The answer should be one number only, namely how many lines of the records hold the word "orange".

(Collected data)
******

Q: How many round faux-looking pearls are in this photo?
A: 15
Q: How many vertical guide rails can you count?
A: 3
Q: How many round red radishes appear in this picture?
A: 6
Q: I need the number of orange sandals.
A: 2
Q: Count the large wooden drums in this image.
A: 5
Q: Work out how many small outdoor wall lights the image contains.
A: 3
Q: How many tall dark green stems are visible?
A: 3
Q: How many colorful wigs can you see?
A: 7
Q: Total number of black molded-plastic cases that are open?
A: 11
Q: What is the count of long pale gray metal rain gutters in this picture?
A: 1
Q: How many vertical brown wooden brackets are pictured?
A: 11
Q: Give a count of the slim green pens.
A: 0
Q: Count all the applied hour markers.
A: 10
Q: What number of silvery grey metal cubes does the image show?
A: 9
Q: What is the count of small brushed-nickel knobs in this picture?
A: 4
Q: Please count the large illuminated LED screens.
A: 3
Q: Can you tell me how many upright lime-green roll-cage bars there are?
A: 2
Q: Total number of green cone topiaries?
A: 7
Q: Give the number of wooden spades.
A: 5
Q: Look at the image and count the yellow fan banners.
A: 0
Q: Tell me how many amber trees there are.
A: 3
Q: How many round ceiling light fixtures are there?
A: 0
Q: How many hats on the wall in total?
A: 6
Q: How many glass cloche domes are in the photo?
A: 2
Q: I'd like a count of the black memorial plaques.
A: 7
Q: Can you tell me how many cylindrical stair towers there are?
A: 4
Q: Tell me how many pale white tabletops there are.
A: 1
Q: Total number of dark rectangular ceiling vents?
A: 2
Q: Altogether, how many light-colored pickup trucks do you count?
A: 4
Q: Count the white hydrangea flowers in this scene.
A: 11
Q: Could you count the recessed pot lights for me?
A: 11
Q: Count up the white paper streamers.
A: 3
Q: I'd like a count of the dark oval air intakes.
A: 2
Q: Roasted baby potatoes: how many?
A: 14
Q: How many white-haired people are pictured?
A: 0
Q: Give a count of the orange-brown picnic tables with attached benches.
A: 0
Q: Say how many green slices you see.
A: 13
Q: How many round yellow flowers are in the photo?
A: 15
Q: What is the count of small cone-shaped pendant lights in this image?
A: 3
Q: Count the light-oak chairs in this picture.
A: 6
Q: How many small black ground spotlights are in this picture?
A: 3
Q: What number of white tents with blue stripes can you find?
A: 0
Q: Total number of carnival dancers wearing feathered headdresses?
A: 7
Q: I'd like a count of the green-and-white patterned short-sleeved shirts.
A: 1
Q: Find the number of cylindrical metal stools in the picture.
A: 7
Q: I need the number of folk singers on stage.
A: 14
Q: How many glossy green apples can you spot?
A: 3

******

### [SOLUTION TO THIS PROBLEM]
2